Katie, lol I don't want her to know I was talking sh!t about her cousin :hn


----------



## BigVito

smitdavi said:


> Katie, lol I don't want her to know I was talking sh!t about her cousin :hn


I want you to bring her cousin 

----------------
Now playing: Anthrax - Hy Pro Glo
via FoxyTunes


----------



## icehog3

smitdavi said:


> Katie, lol I don't want her to know I was talking sh!t about her cousin :hn


No deal, once I start drinking you won't believe the sh#t that comes outta my mouth, David.


----------



## BigVito

icehog3 said:


> No deal, once I start drinking you won't believe the sh#t that comes outta my mouth, David.
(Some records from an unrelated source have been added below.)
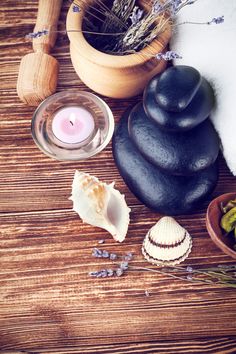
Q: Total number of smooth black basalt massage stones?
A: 4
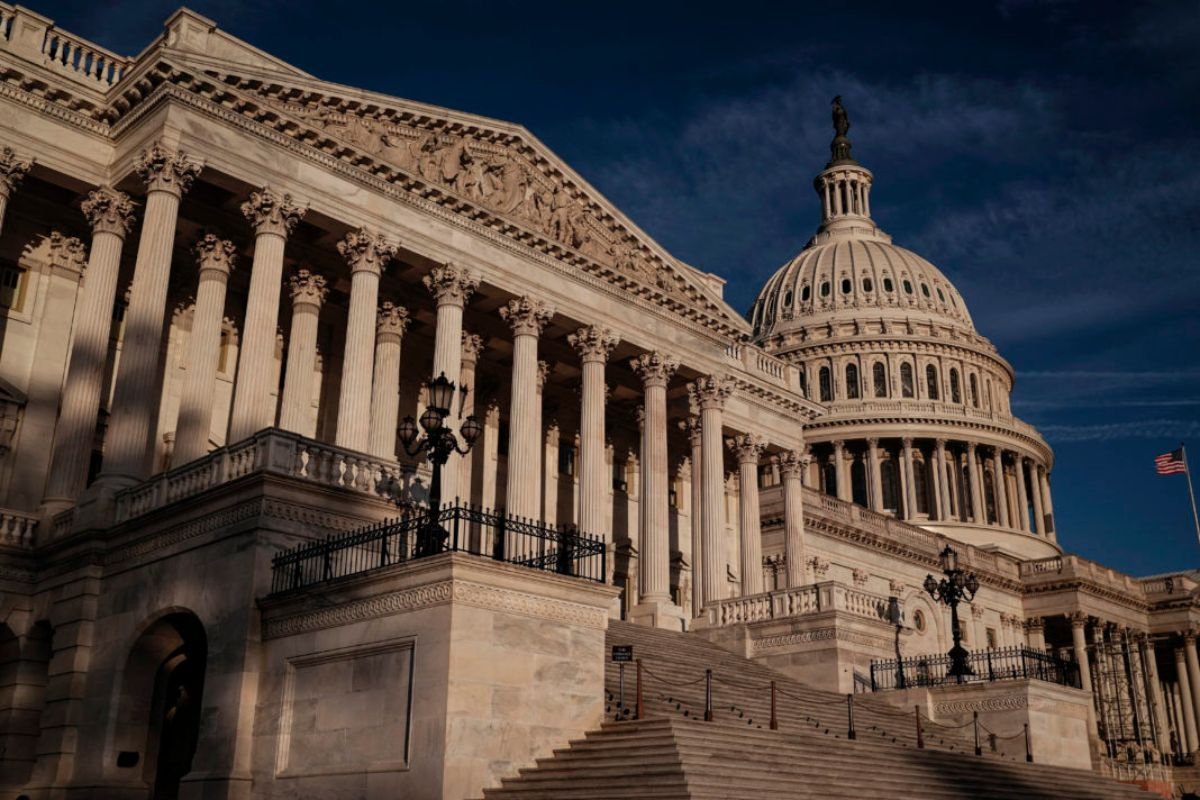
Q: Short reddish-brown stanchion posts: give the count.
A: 3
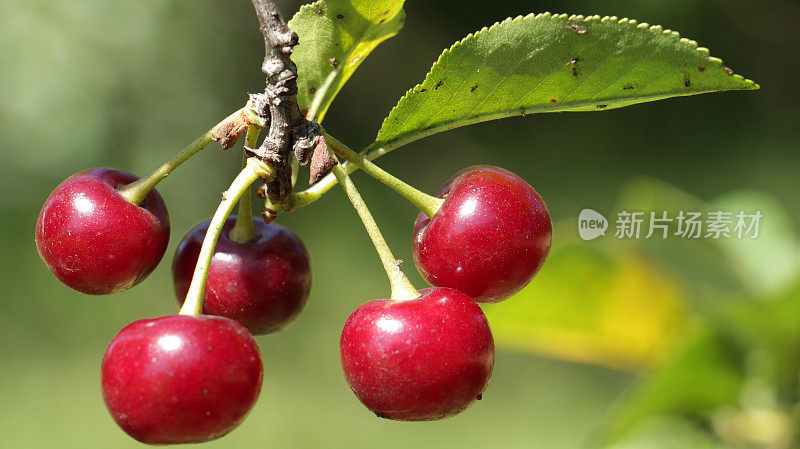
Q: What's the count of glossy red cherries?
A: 5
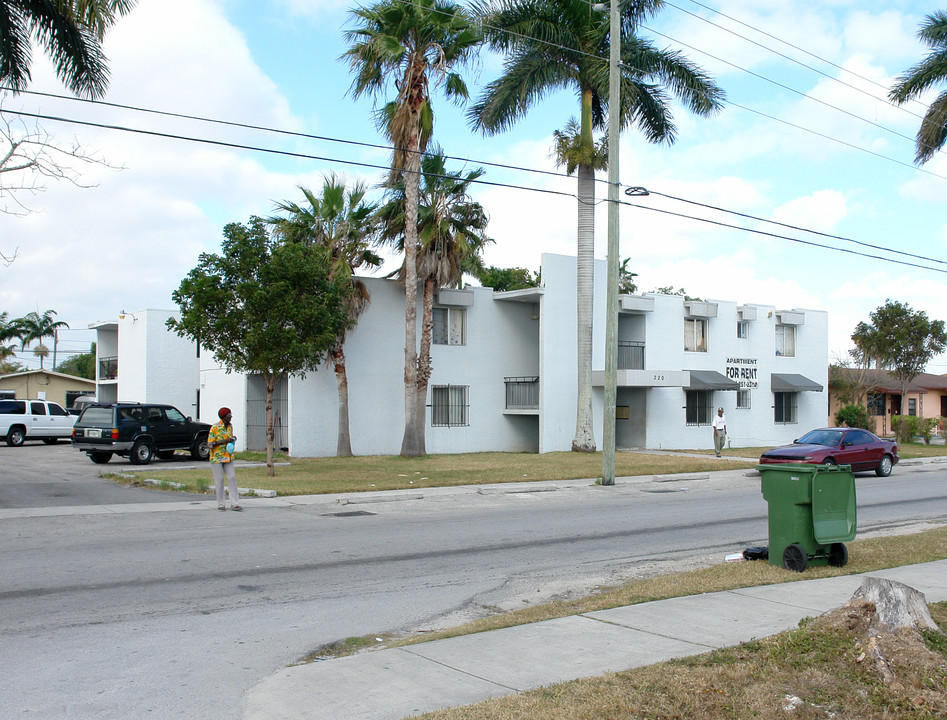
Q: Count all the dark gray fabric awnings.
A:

even before you start drinking we don't believe the crap you say :r

----------------
Now playing: Brooks & Dunn - Caroline
via FoxyTunes


----------



## smitdavi

icehog3 said:


> No deal, once I start drinking you won't believe the sh#t that comes outta my mouth, David.


damn you Tom lol


----------



## smitdavi

fukk it i'll take my chances


----------



## Blueface

icehog3 said:


> No deal, once I start drinking you won't believe the sh#t that comes outta my mouth, David.


:r:r:r
What about me?


----------



## BigVito

Blueface said:


> :r:r:r
> What about me?


you would probably stand in front of him and drunk dial him :r:r

----------------
Now playing: Confederate Railroad - Queen Of Memphis - (dance mix)
via FoxyTunes


----------



## icehog3

Blueface said:


> :r:r:r
> What about me?


Yeah.....you too!


----------



## smitdavi

I'm excited...can't wait to see you all in person

lol, i think Kate will be scarred for life


----------



## BigVito

smitdavi said:


> I'm excited...can't wait to see you all in person
> 
> lol, i think Kate will be scarred for life


tell her she gets to meet me, that won't help :r

----------------
Now playing: Pantera - I'll Be Alright
via FoxyTunes


----------



## smitdavi

BigVito said:


> tell her she gets to meet me, that won't help :r
> 
> ----------------
> Now playing: Pantera - I'll Be Alright
> via FoxyTunes


lol, i think she wants to meet everyone that I spend hours talking to but have never met in person


----------



## BigVito

smitdavi said:


> lol, i think she wants to meet everyone that I spend hours talking to but have never met in person


bring the hippie :r

----------------
Now playing: Bob Seger & The Silver Bullet Band - Turn the Page
via FoxyTunes


----------



## smitdavi

BigVito said:


> bring the hippie :r
> 
> ----------------
> Now playing: Bob Seger & The Silver Bullet Band - Turn the Page
> via FoxyTunes


:r NO :bx


----------



## BigVito

smitdavi said:


> :r NO :bx


 turn the car around

----------------
Now playing: Bob Seger & The Silver Bullet Band - Turn the Page
via FoxyTunes


----------



## Twill413

icehog3 said:


> No deal, once I start drinking you won't believe the sh#t that comes outta my mouth, David.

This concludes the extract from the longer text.